All-time visitation records were broken at four of Utah's five national parks in 2021, according to preliminary data made available by the National Park Service.

There were at least 11 million visitors at Utah's five national parks in 2021 — far exceeding the 7.7 million recorded visitors in 2020, a year when visitation plummeted as a result of pandemic-related park closures and travel restrictions.

The final 2021 visitation figure has yet to be calculated because Zion National Park has not submitted its December visitation. Even so, visits to Utah's national parks jumped by at least 43% last year and Zion is one of the four parks that broke visitation records in 2021.
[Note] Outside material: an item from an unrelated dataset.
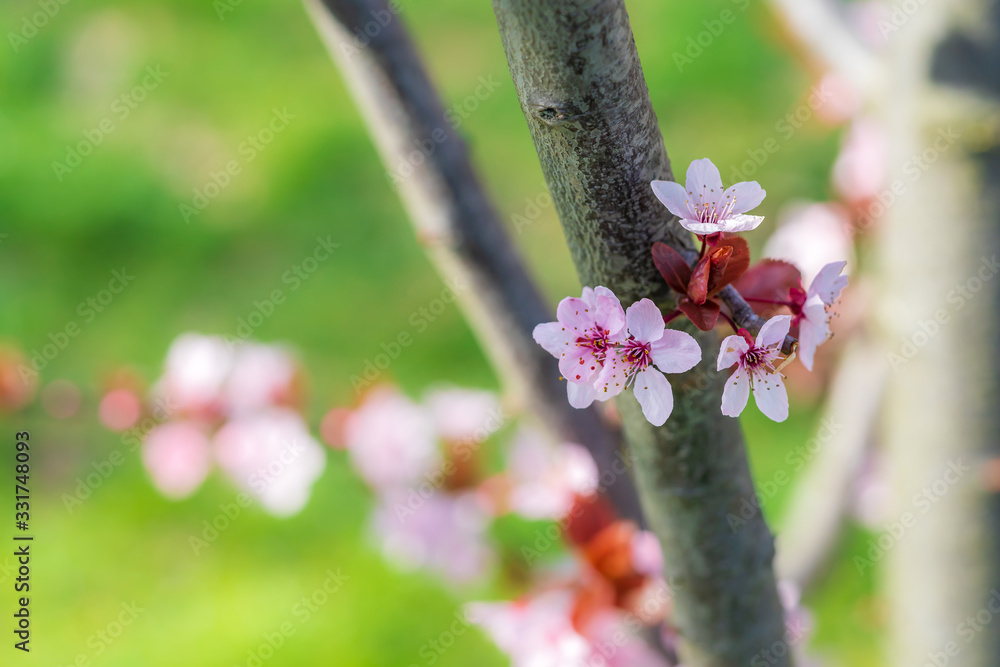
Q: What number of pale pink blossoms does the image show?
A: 5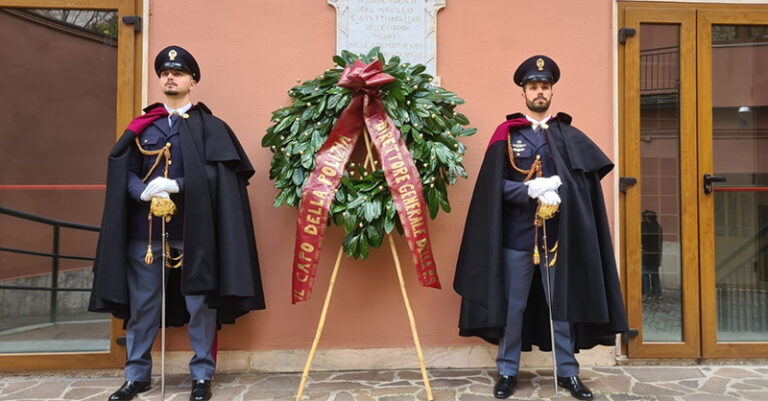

Zion National Park again led all of Utah parks in visitation last year. The southern Utah nature preserve reported over 4.8 million visitors through November, besting its previous record of 4.5 million in 2017. A spokesman for the park told KSL.com the park is still reviewing its numbers before it submits its final 2021 visitation statistics.

It needs a little over 172,000 to reach 5 million visitors for the year — a rare feat that only three national parks have ever reached. Recent visitor trends suggest that Zion will be close to that number. The park has averaged 162,000 December visitors in the previous five years; however, it also reported a record 227,244 people visits in December 2020.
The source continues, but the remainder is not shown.